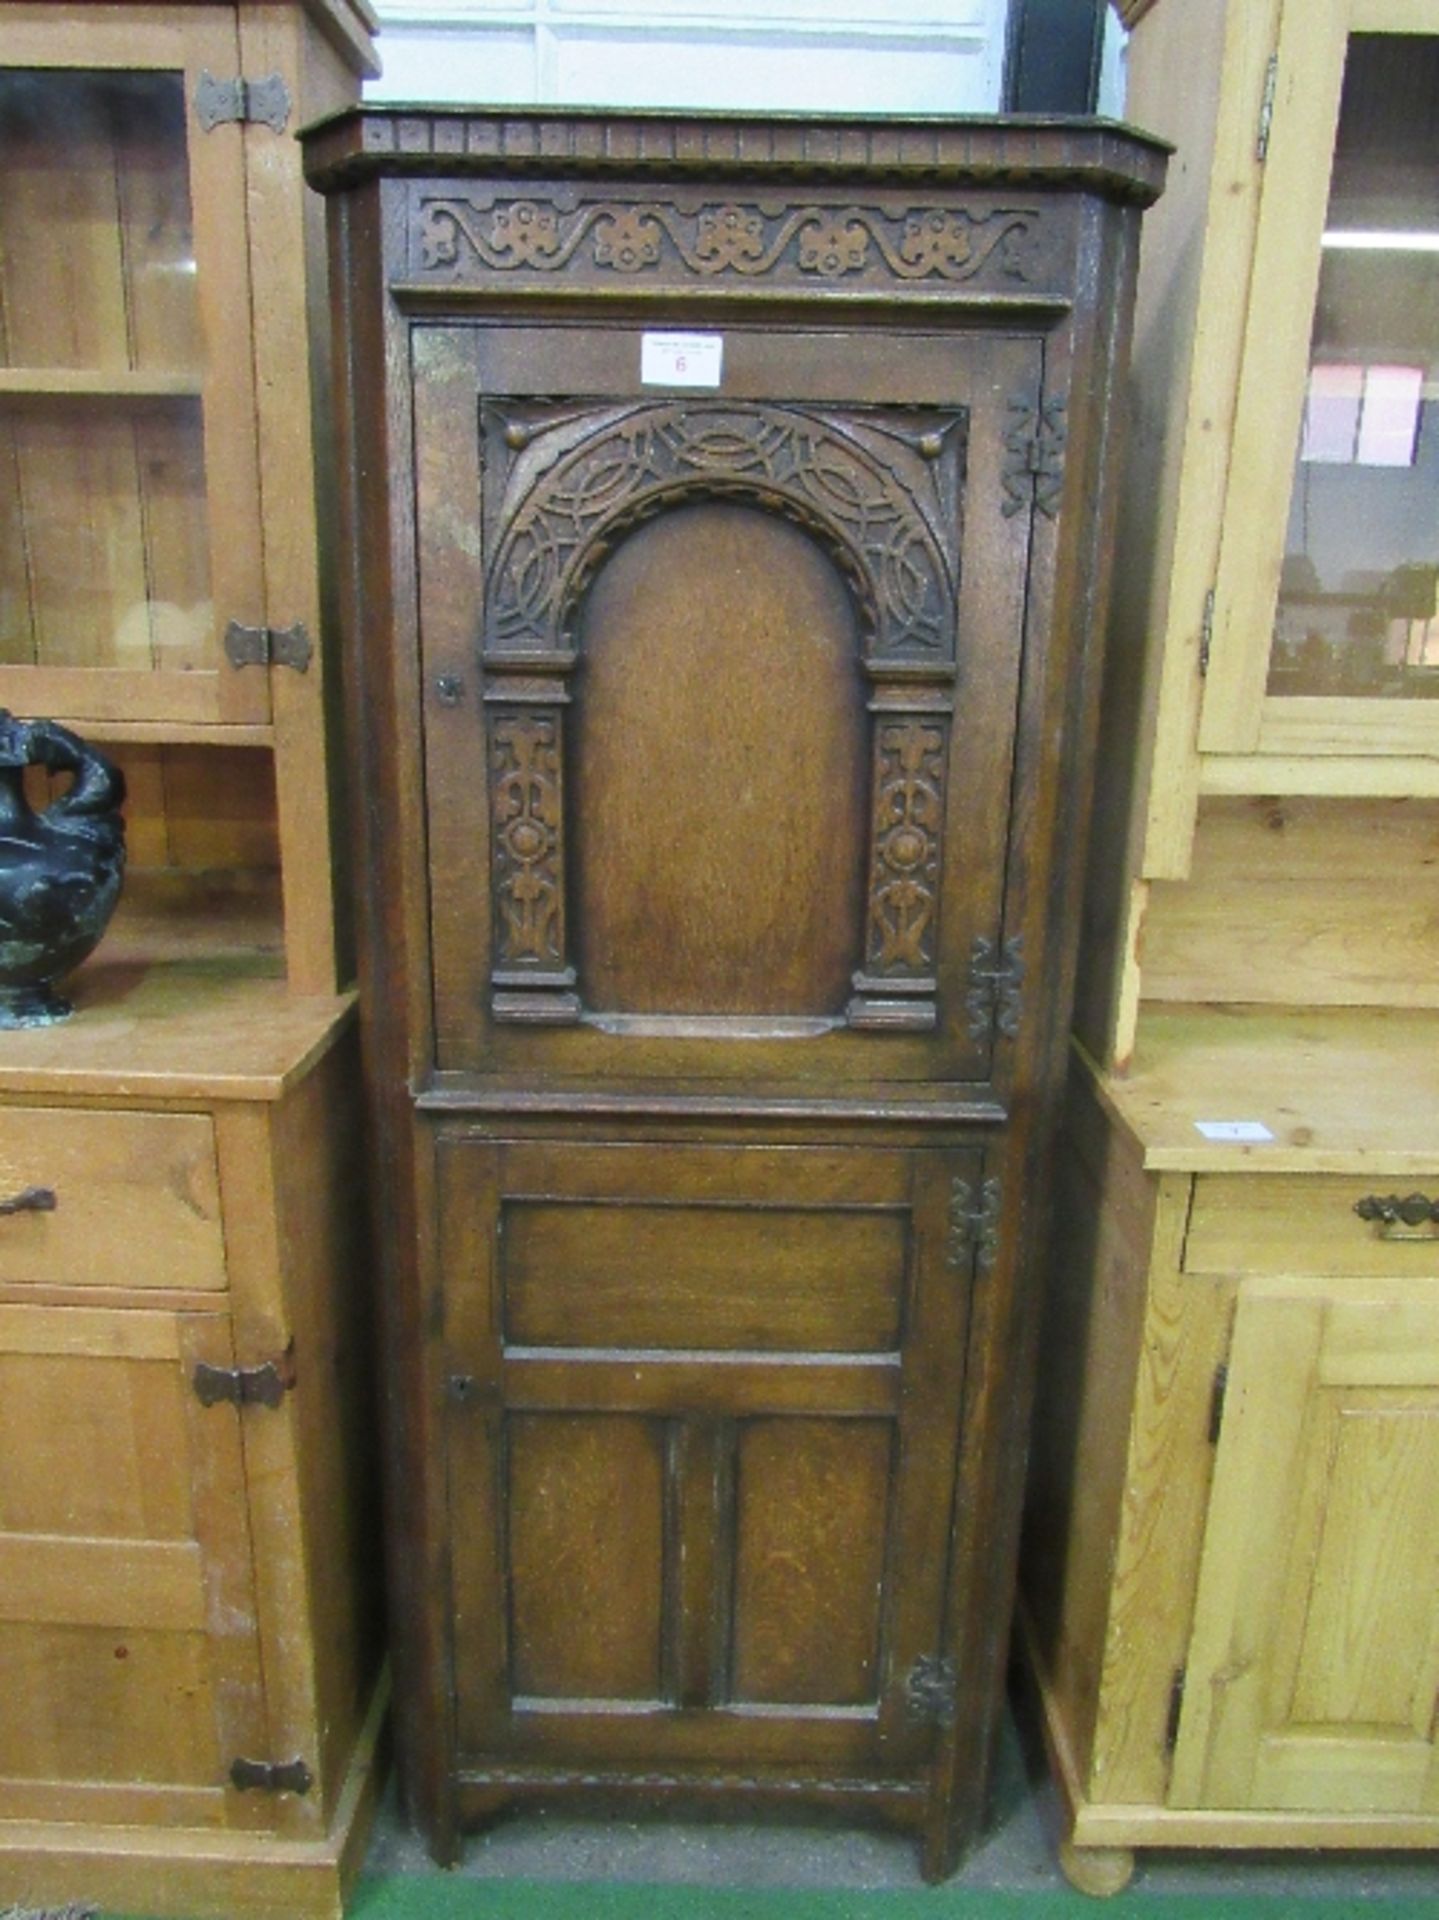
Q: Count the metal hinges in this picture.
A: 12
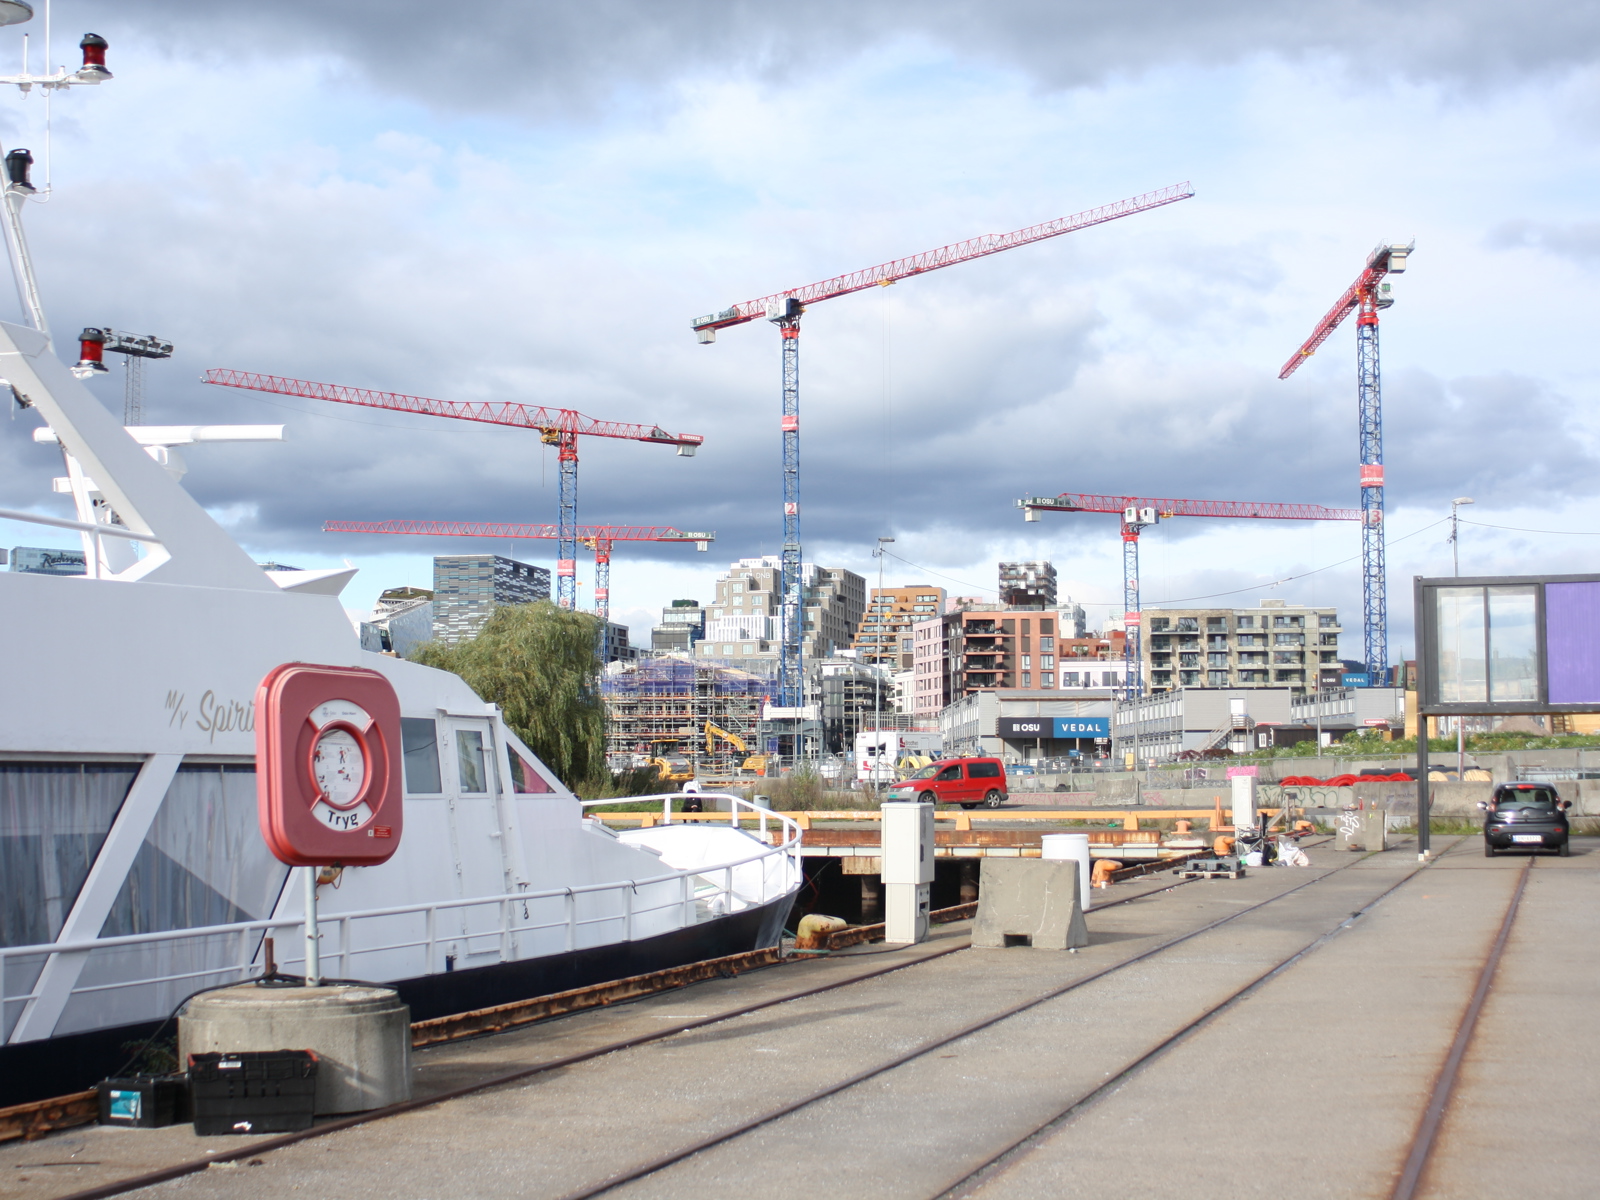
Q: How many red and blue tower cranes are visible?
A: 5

○ ○ ○ ○

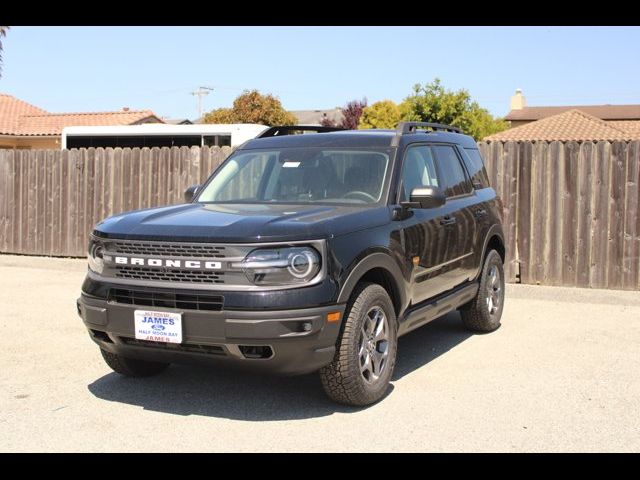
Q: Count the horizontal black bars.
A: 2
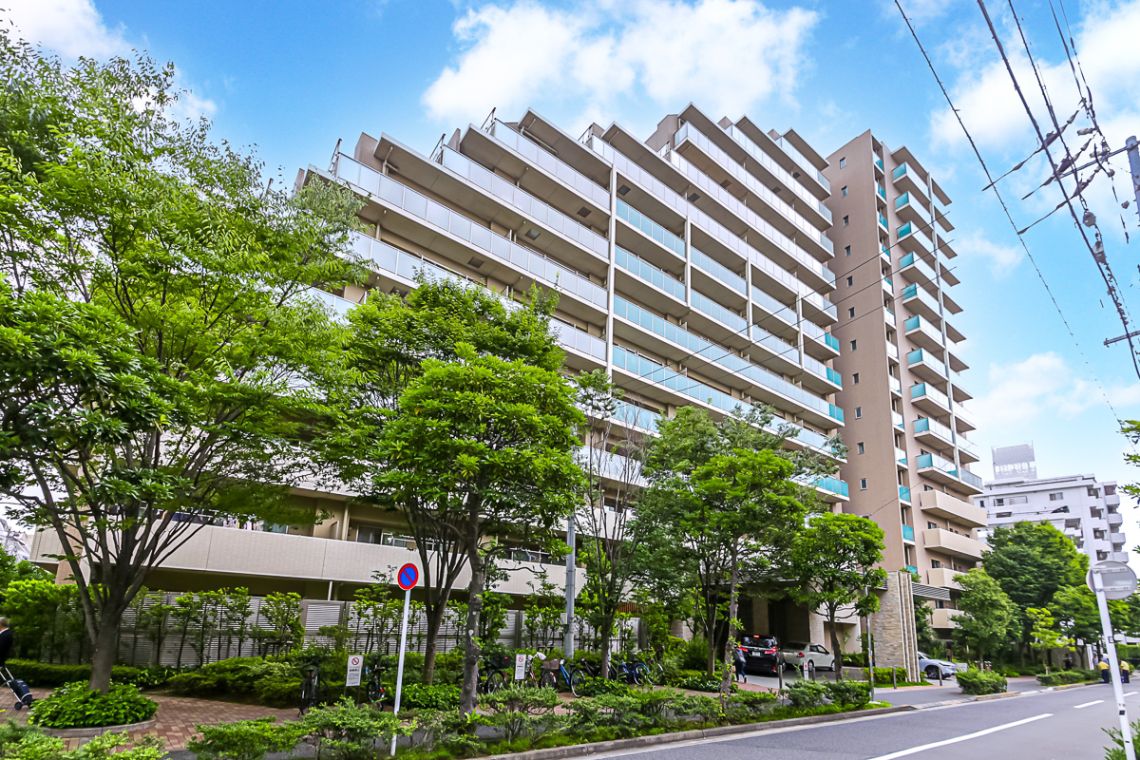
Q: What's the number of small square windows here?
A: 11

○ ○ ○ ○

### Exercise prompt:
List all lines from the entries that include the word "Count".

### Response area:
Q: Count the metal hinges in this picture.
Q: Count the horizontal black bars.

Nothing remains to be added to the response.